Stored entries

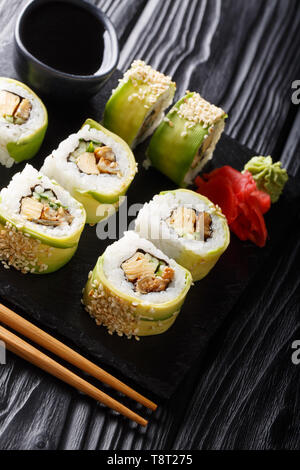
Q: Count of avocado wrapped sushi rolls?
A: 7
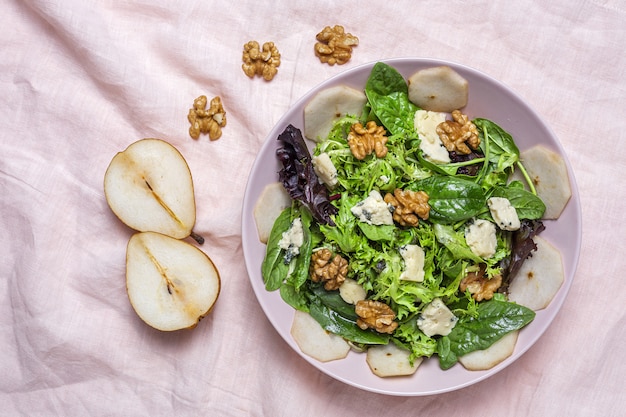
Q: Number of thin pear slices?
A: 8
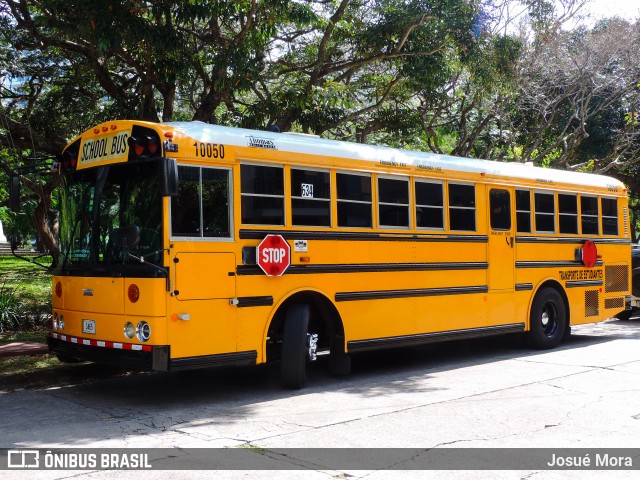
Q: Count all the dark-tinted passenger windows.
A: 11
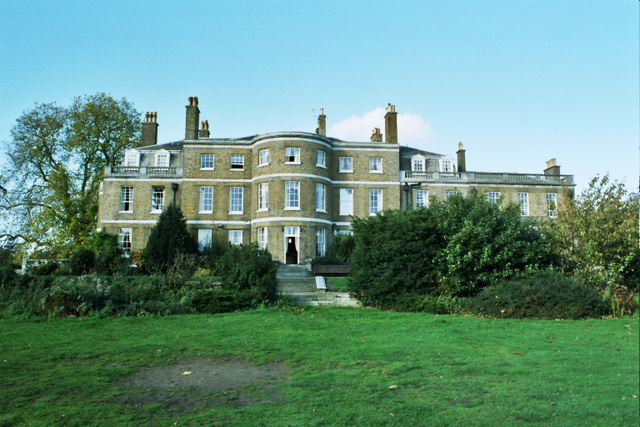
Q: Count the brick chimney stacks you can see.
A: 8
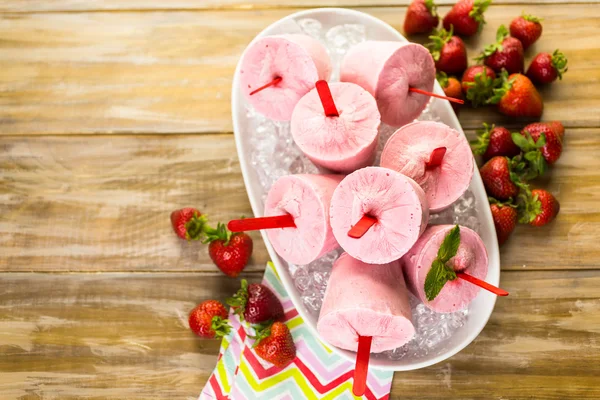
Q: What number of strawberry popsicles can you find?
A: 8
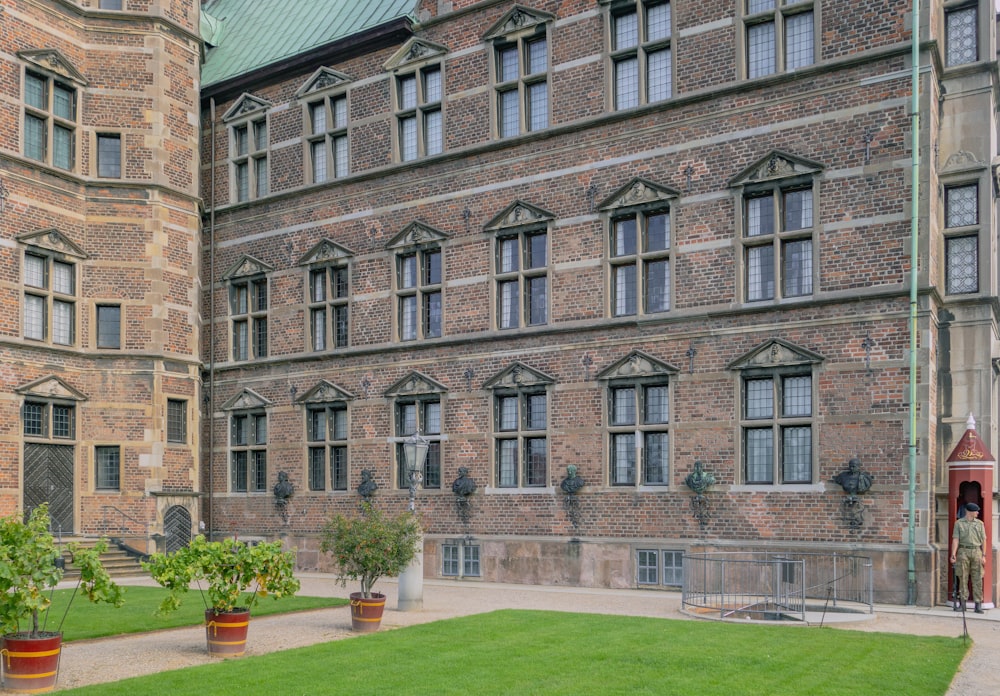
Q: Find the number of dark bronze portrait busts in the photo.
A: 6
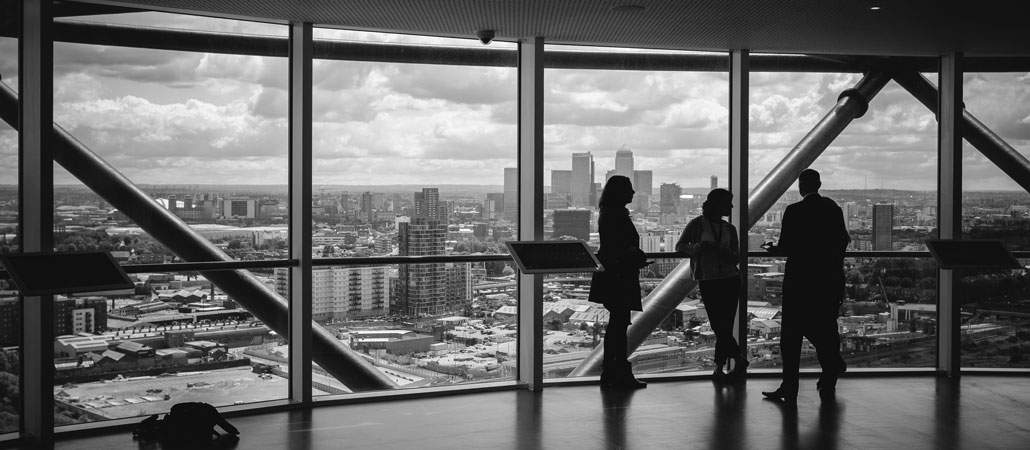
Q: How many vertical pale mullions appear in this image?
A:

• PROBLEM STATEMENT: Produce exactly the lines from the one containing "Q: How many" through the final line of the records above, both included, and no others.

• RESPONSE AREA:
Q: How many vertical pale mullions appear in this image?
A:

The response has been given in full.